Using the welding exposure matrix and the corresponding interview data on decade, type of steel, welding method, intermittence, exhaust ventilation, and welding in confined spaces we computed the product of number of years and particulate concentration in each decade and summed over all decades to arrive at a summary measure of total lifelong welding exposure (mg/m3*years), Table 2. No exposure data were available for welding of alloyed steel at one plant. Estimates were based upon the corresponding values for mild steel. Likewise, we used exposure data for TIG stainless steel welding to estimate exposure conferred by TIG welding on aluminum in six welders. The exposure matrix does not account for bystander and background exposure levels. This will result in a disproportionately underestimation of exposure among workers with low welding intermittence relative to workers welding most of the work shift. Therefore, the cumulative exposure estimates were refined by addition of a term indicating background exposure. According to full shift measurements performed in 1987 at 3 of the work places, the geometric mean bystander exposure among mild steel welders was 1.2 mg/m3 (SD) and among stainless steel welders 0.8 mg/m3 (SD). For each year in a welding shop we added bystander exposures corresponding to the numbers of hours during a work shift that welding was not performed (and therefore not included in the process specific exposure estimate). We did not accounted for the few metal workers using infrequent welding methods as welding robots and tube trod.
Validation of exposure estimate
As part of the baseline survey in1987 the Danish Welding Institute performed 44 full shift measurements of particulates in the breathing air in randomly selected welders within the frequent welding processes (MMA MS, MAG MS, and TIG SS) in three plants from which welders for this survey were recruited. This hygienic survey also included 12 full-shift stationary measurements of particulates in the vicinity of the welding processes to estimate bystander exposure. We validated the exposure estimate by comparing the welding process specific results of the 1987 measurements with the exposure levels predicted by the exposure assessment model taking decade and welding characteristics into account. There was a high agreement in welding fume measurements in 1987 and the predicted exposure levels based upon the welding fume exposure matrix and the interview information obtained in 2004. The geometric means for mild steel welding with MMA technology were identical (3.5 mg/m3) while the estimated values for mild steel welding with MAG technology and stainless steel welding with TIG technology were slightly higher than the measured values (Table 3).
The same dry wedge spirometer (Vitalograph, Buckingham, UK) was used in 1987 and 2004. On days testing lung function the spirometer was calibrated with a 1 L Vitalograph precision syringe (AT No 20408) before and after the sessions to ensure correct measures. Forced expiratory volume in one second (FEV1) and forced expiratory capacity (FVC) were recorded in accordance with American Thoracic Society guidelines (24). Lung function data were analysed in absolute figures as well as percentage predicted from gender, age, and height specific Danish reference data . Baseline measurements had not been undertaken in 8 of the non-welders that participated in the follow-up.
Measurements of alfa-1-anitrypsin
Blood samples were collected in a dry tube and analysed the same day or frozen at -20°C until analysed using a Beckman Coulter Immage® kit, Beckman Coulter, CA, USA. All measurements of alfa-1-antitrypsin were within normal range (88–174 mg/dl).

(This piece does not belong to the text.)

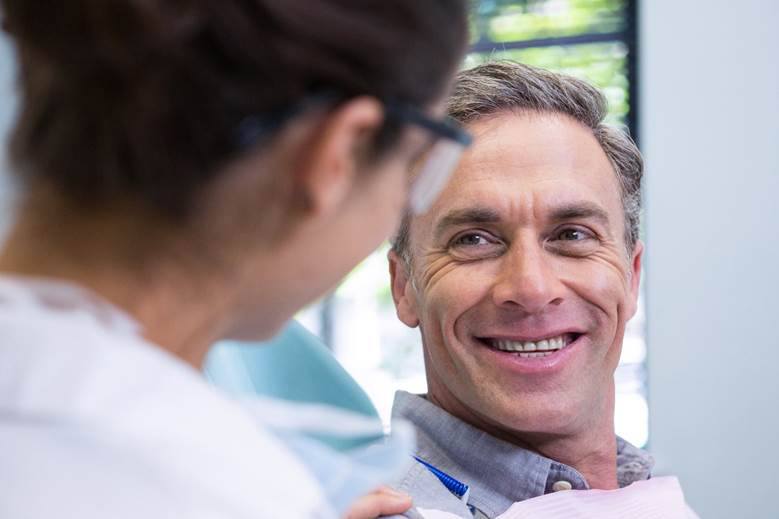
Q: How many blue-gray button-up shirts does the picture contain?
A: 1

We analyzed the data by two different approaches. In the first approach we used the absolute measured values of lung function to examine the change in FEV1 and FVC across the 18 years from 1987 to 2004 in welders and non-welders. The intra-individual change of lung function was analysed by multiple linear regression methods that adjusted for the following base-line characteristics: height (squared), age, FEV1, atopy (history of asthma, allergic rhinitis or demonstration of IgE antibodies against standard allergens, yes/no), and serum concentration of alpha-1-antitrypsin (continuous variable). Moreover models were adjusted by weight at follow-up (not measured at baseline). Variables were kept in the models if deletion of the variable changed the adjusted decline in lung function by more than 10%.
Since the reference group of non-welders was of limited size we also in a second approach analyzed the change in FEV1 expressed as a percentage of the average gender, age, and height specific values that were obtained from a Danish reference material . Again the change in percentage of predicted FEV1 from 1987 through 2004 was examined in welders as well as non-welders.

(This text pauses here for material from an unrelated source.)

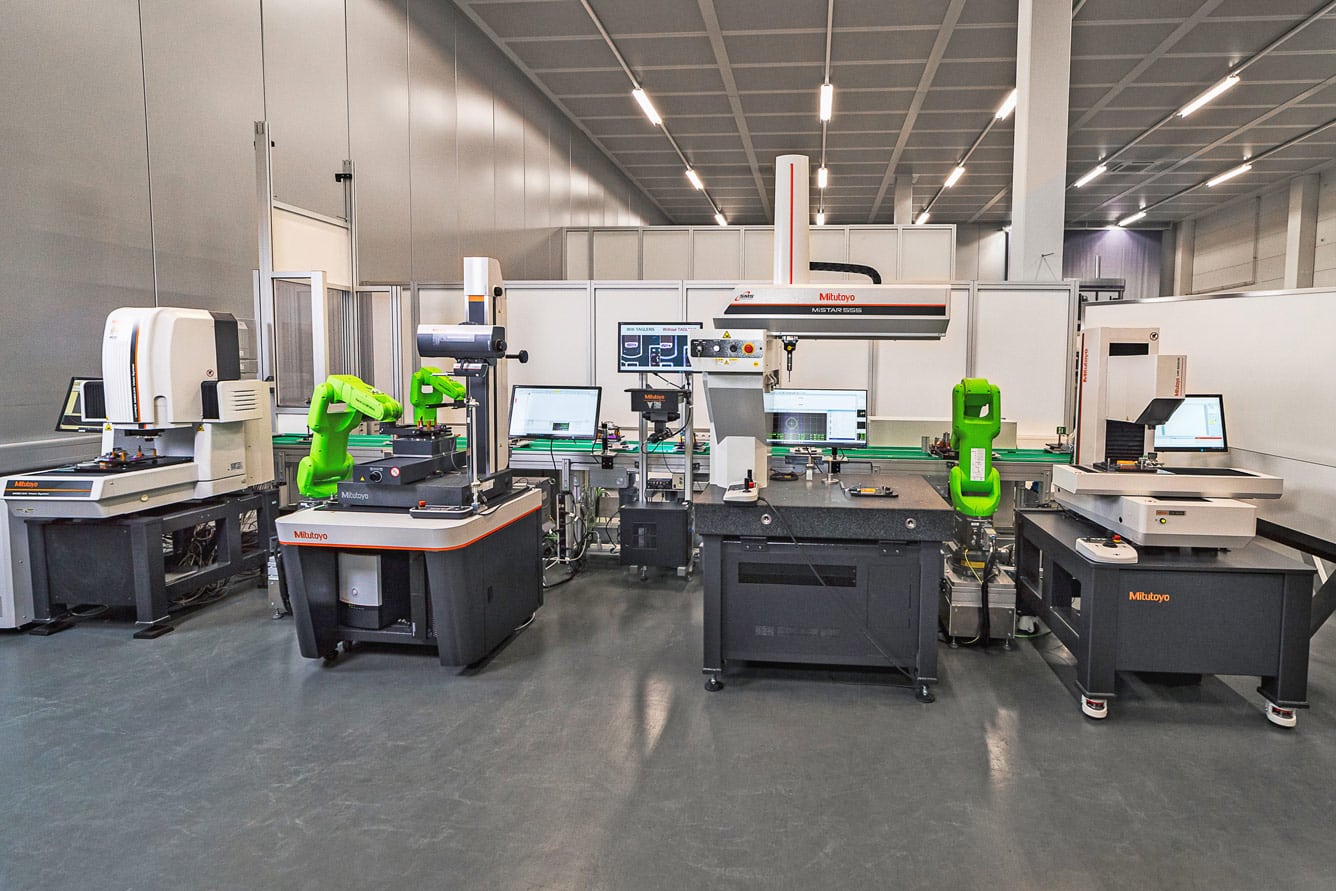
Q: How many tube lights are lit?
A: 13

In both approaches using absolute and relative lung function values, respectively, we subsequently performed analyses of the decline in lung function according to our estimate of the individual cumulated welding particulate exposure during entire life and during the follow up period 1987 to 2004. The latter were entered into the models as (i) a continuous variable, (ii) participant quartiles, or (iii) four categories with equidistant exposure contrasts. These analyses only included welders in order to examine exposure-response relations within welders separately from effects attributable to differences between welders and non-welding metal workers, turners and electricians. Moreover, these analyses used the cumulative particulate exposure during the entire working life as well as welding exposure contributed during the period from 1987 to 2004 only. Finally, we repeated all analyses using estimates of exposure contributed by MS MMA, MS MAG, and SS TIG only to distinguish possible effects of specific contaminants related to the welding process – for instance ozone related to gas shielded welding techniques. All analyses were performed by SAS 9.1 software .
The decline in FEV1 among the 100 manual workers averaged 688 ml (SD 390 ml) across the 18 years from the men were in average 33 years until they became in average 50 years old. This is corresponding to an annual decline of 38 ml.
FEV1 values declined on average 856 ml in welders that smoked tobacco at the start of the 18-year follow-up and 704 ml among smoking non-welders (Table 4). This larger decline among the welders amounting some 150 ml did not reach statistical significance and differences among welding and not welding non-smokers were even smaller (Table 4). Very similar findings were observed when considering changes in relative FEV1 values (Table 5). In smokers, welders had a larger decline than non-welders, but the difference was not significant and differences among non-smokers were rather marginal.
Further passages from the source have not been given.